During the stop, Trooper Urban noticed [Appellant] exhibiting
visible signs of extreme nervousness. Trooper Urban saw
[Appellant]’s hand shaking, and several facial tremors.
Following a discussion with [Appellant], Trooper Urban decided
to issue a warning in lieu of a citation. Trooper Urban stated to
[Appellant] that he appeared “overly nervous,” noting that his
eyelid had quivered and his voice cracked. He immediately asked
[Appellant] if there was anything illicit in the vehicle. Trooper
Urban then asked for consent to search the vehicle, and when
[Appellant] declined[,] Trooper Urban said “You have every right
to refuse consent,” and “I don’t want to talk you into it,” instead
indicating he would call for a canine team to come to sniff the
vehicle. Trooper Urban provided [Appellant] the consent form and
made efforts to go over it with him, but when [Appellant]
continued to waiver about consenting to the search, Trooper
Urban decided to call the canine unit. While waiting, Trooper
Urban twice had to tell [Appellant] he could not return to his
vehicle.
About 45 minutes after calling the canine unit, the dog, Micho,
and his handler, Corporal Doblovasky, arrived and conducted an
exterior search of the vehicle.

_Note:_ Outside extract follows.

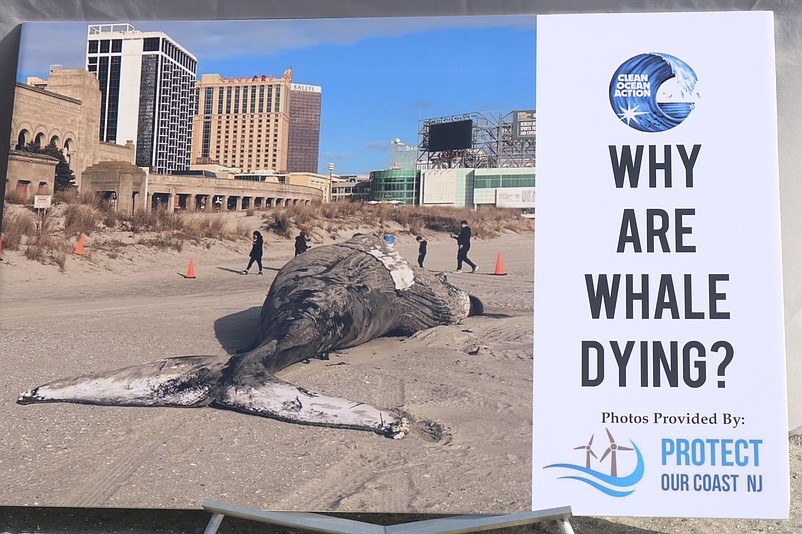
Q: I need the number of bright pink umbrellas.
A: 0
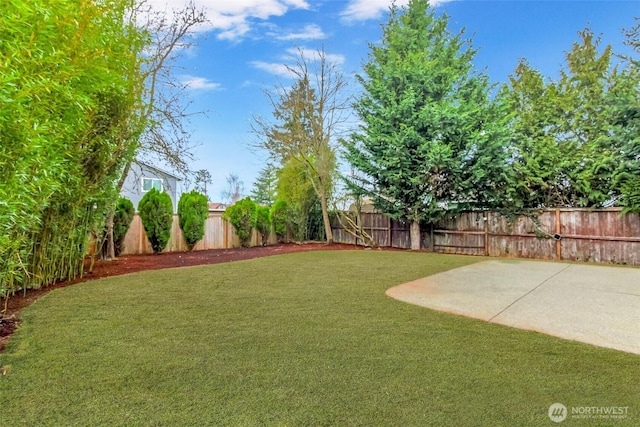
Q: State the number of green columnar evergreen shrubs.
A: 6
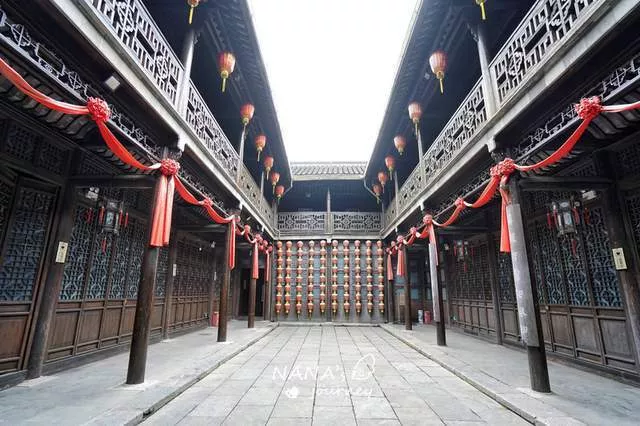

Micho alerted, signaling the
presence of narcotics. Based upon the alert, Trooper Urban and
Troopers Sohns and Doblovasky conducted a search of the interior
of the vehicle. There were groceries in the rear of the vehicle and
the Troopers noted that even the perishable food items were room
temperature, indicating to the Troopers to examine them further.
Upon close inspection of the groceries, the Troopers found
approximately 220 grams of cocaine in sealed bags inside a plastic
Folgers coffee container, located in the back of the vehicle.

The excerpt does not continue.